The subdivision of land is defined as the division of any improved or unimproved land for the purpose of sale, lease or financing. The physical subdivision of land into two or more lots requires approval through the discretionary development review process.
The creation of four or fewer lots is called a minor subdivision whereas the creation of five or more lots is a called a major subdivision. Both types requires filing of a tentative map application which may or may not include the proposed building designs. The tentative map, prepared by the applicant’s Civil Engineer, defines the lot layout for the subdivision and shows the proposed site improvements. The Tentative Map is review for consistency with the City’s General Plan and zoning ordinance, engineering standards, and decided by the highest approving body based on the type(s) of approvals being requested.
Vesting Tentative Maps
A tentative map is generally intended to protect the ability of the developer to complete the project once all land use and discretionary approvals have been obtained.
For example, after the developer has received a general plan amendment, rezoning, tentative and final map and has obtained all other various discretionary land use permits in order to develop over a period of time, the developer would initially propose to guarantee its rights to complete the project as originally approved. Land use laws affecting the project might change while the project is underway either because of switch in local government legislative policy or by revisions made by the people through the initiative process. In such cases, a developer many times cannot rely on common law vested rights and, therefore, must secure the protection of a development agreement to ensure vested rights to develop. More information on Vesting Maps is available in the Municipal Code.

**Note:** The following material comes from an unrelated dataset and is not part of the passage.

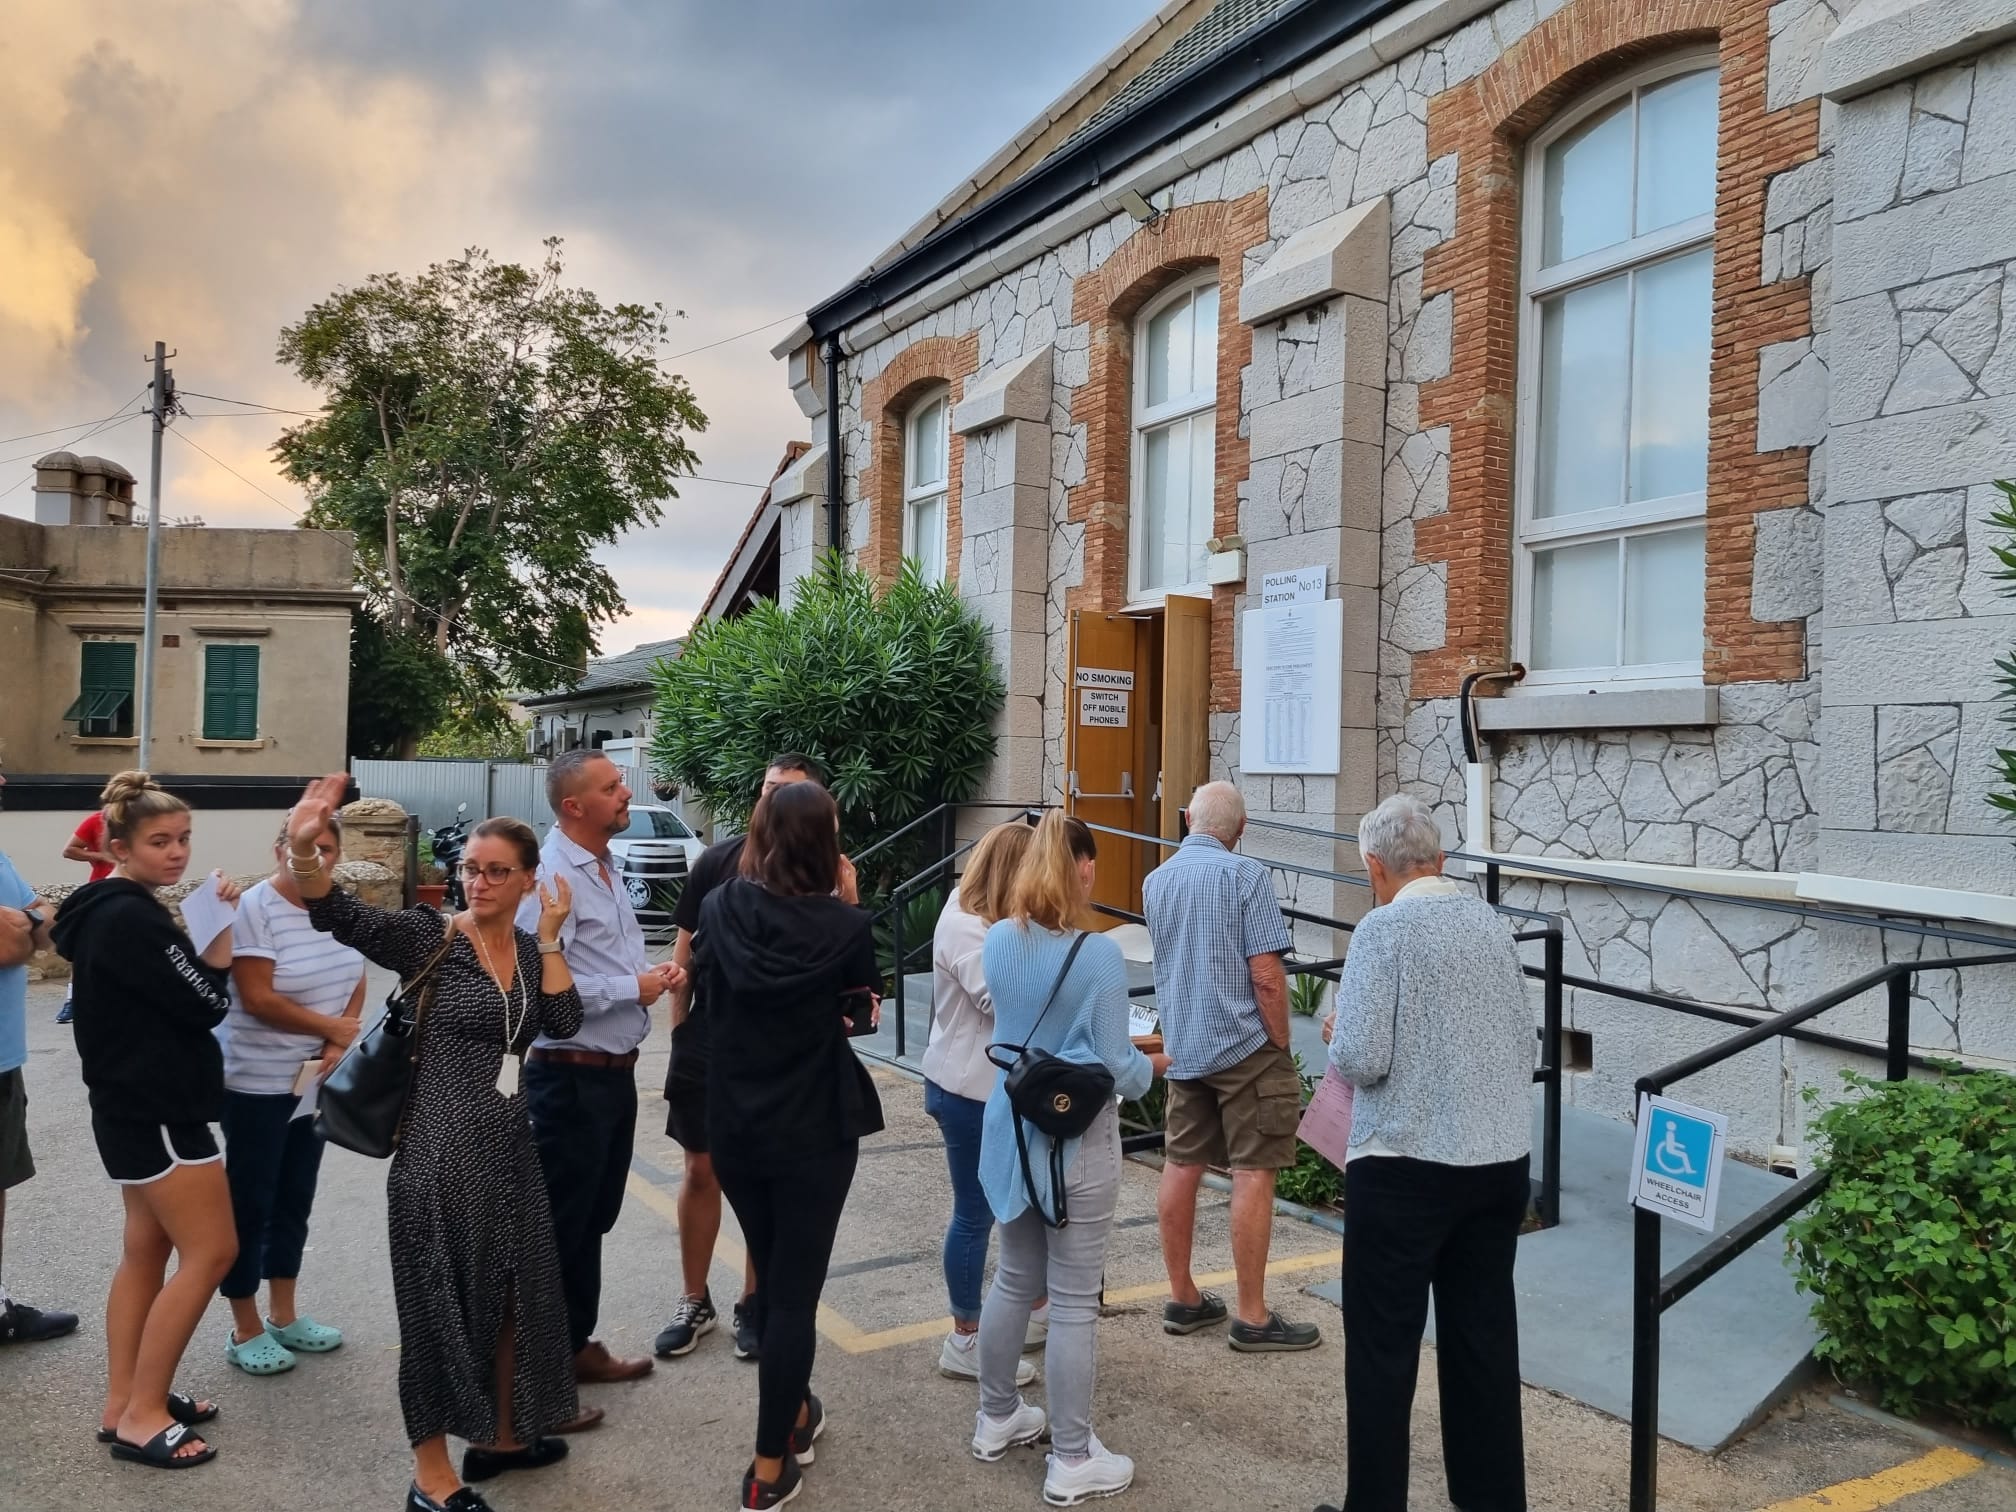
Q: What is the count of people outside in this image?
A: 12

Condominiums are a form of property ownership. Condominiums create ownership title of each unit and the lot on which the condominiums are located is shared as "common area". Commercial condominiums are processed as a one-lot, minor subdivision. Residential condominium processing is based on the number of condominiums being created - four or fewer is a minor subdivision and five or more is processed as a major subdivision.
Final Maps & Improvement Plans
Upon obtaining all discretionary approvals of a tentative map, a Final (or Parcel) Map is filed. It is the official, legal document that is recorded with the County that establishes the property lines and easements within the subdivision. The Engineering Division will review and process the map and improvement plans for technical correctness and compliance with the Subdivision Map Act. Improvement Plans are the construction-level plans (also known as "working drawings") that detail the specific features and improvements shown on the Tentative Map.
Subdivision Design Standards and Requirements
All subdivisions must comply with the allowable density range specified in the General Plan, Zoning lot sizes & dimensions, standards related to street and traffic movement, drainage, and street light guidelines. Other requirements may include stormwater treatment systems for projects that create or replace 10,000 square feet of impervious surface. All applicants should carefully review Provision C.3 of the County's Clean Water Program to reduce pollution.
Lot Line Adjustment, Lot Mergers and Certificates of Compliance
They are ministerial applications processed by the Engineering Division. The relocation of property lines or merging of lots must comply with zoning requirements such as minimum lot depth, width, and area. Certificates of Compliance are issued for lot line adjustments, mergers, and validating lots existing lots or lots which were altered by eminent domain proceedings. More detailed information is contained in the Subdivision Ordinance.